Vinegar Bend is an unincorporated census-designated place in Washington County, Alabama, United States. Vinegar Bend is 15 mi south-southwest of Chatom. As of the 2020 census, Vinegar Bend had a population of 178. Vinegar Bend had a post office with ZIP code 36584 until it was closed July 1, 2010. When the bridge on the "main" road into Vinegar Bend was closed for repairs, the USPS closed the post office for good.
==History==
There are a number of stories about how Vinegar Bend got its name. One is that it received its name when a container holding vinegar burst at the freight station near the river's bend. It has frequently been noted on lists of unusual place names.

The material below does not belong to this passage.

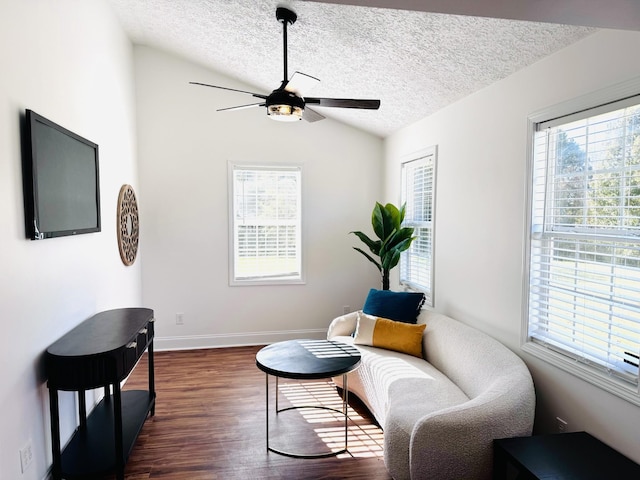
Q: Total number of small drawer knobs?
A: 3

Lucius Beebe visited Vinegar Bend in the 1940s and wrote "Vinegar Bend itself is a communal last chapter. Once at the turn of the century, a local ancient told us, it had been a hustling township boasting a huge planing mill, numerous stores and residences and a forty-two-room-hotel. The railroad had owned half a dozen engines, each one smokier and more pyrotechnic than the next, and life had gone on at a giddy pace."

==Demographics==

Vinegar bend was first listed as a census designated place in the 2010 U.S. census.

Historical population
| Census | Pop. | Note | %± |
| 2010 | 192 |  | — |
| 2020 | 178 |  | −7.3% |
U.S. Decennial Census

===2020 census===

Vinegar Bend CDP, Alabama – Racial and ethnic composition Note: the US Census treats Hispanic/Latino as an ethnic category. This table excludes Latinos from the racial categories and assigns them to a separate category. Hispanics/Latinos may be of any race.
| Race / Ethnicity (NH = Non-Hispanic) | Pop 2010 | Pop 2020 | % 2010 | % 2020 |
|---|---|---|---|---|
| White alone (NH) | 29 | 20 | 15.10% | 11.24% |
| Black or African American alone (NH) | 152 | 144 | 79.17% | 80.90% |
| Native American or Alaska Native alone (NH) | 5 | 5 | 2.60% | 2.81% |
| Asian alone (NH) | 1 | 0 | 0.52% | 0.00% |
| Native Hawaiian or Pacific Islander alone (NH) | 0 | 0 | 0.00% | 0.00% |
| Other race alone (NH) | 0 | 0 | 0.00% | 0.00% |
| Mixed race or Multiracial (NH) | 5 | 8 | 2.60% | 4.49% |
| Hispanic or Latino (any race) | 0 | 1 | 0.00% | 0.56% |
| Total | 192 | 178 | 100.00% | 100.00% |

===2010 census===
As of the 2010 United States census, there were 192 people living in the CDP. The racial makeup of the CDP was 79.2% Black, 15.1% White, 2.6% Native American, 0.5% Asian and 2.6% from two or more races.

==Notable person==
Wilmer "Vinegar Bend" Mizell, Major League Baseball pitcher and U.S. Congressman from North Carolina, was born across the state line in Mississippi, but the family's residence was on the Vinegar Bend mail route, therefore Vinegar Bend was recorded as his birthplace and he was nicknamed for the community.